Roy, it’s true, was one of those ‘transient’ homeless. The ones we have (or so I’m told it’s been said in the Trail Times) no room for because we cannot find the resources to adequately house or feed or support our own homeless. I’m here to tell you that I have a glimmering of a smidgen of an understanding of the complexity of the issues faced by Roy and, through his kind intervention in my complacency, those others who also drop into our place for food and blankets and other elements of life.
 
He taught me that one can be a 77 year old man with a long history of interaction with caring people, and one can still, in our society and our community, be left to sleep in a stairwell, huddling wounded legs against the cold.

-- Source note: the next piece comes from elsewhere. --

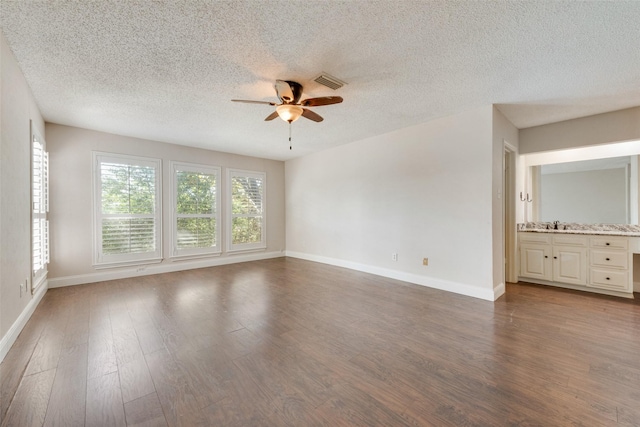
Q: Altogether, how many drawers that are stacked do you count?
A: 3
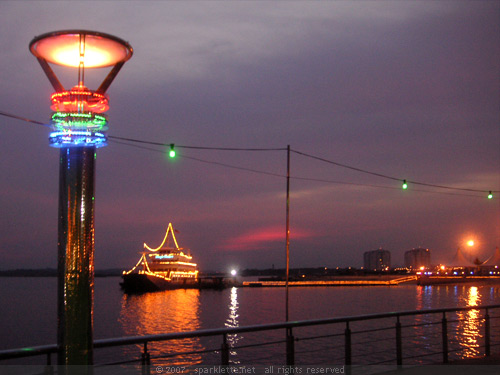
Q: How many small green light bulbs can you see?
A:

Regardless of where he came from (and don’t we all come from the same place, anyway?) he was here, he was ours to care for. If some of us missed the opportunity to offer him the care he needed, in the way he needed it, we need not despair. He remains among us, in the person of many others who are, like him and us, God’s children, in need of our compassionate, loving response. It is, I think, far past time we came together to discuss the situation and how best to respond to it. I’m glad to hear that people in our area are paying some attention to the need. Now it’s time to attend to the humans who cry out for it.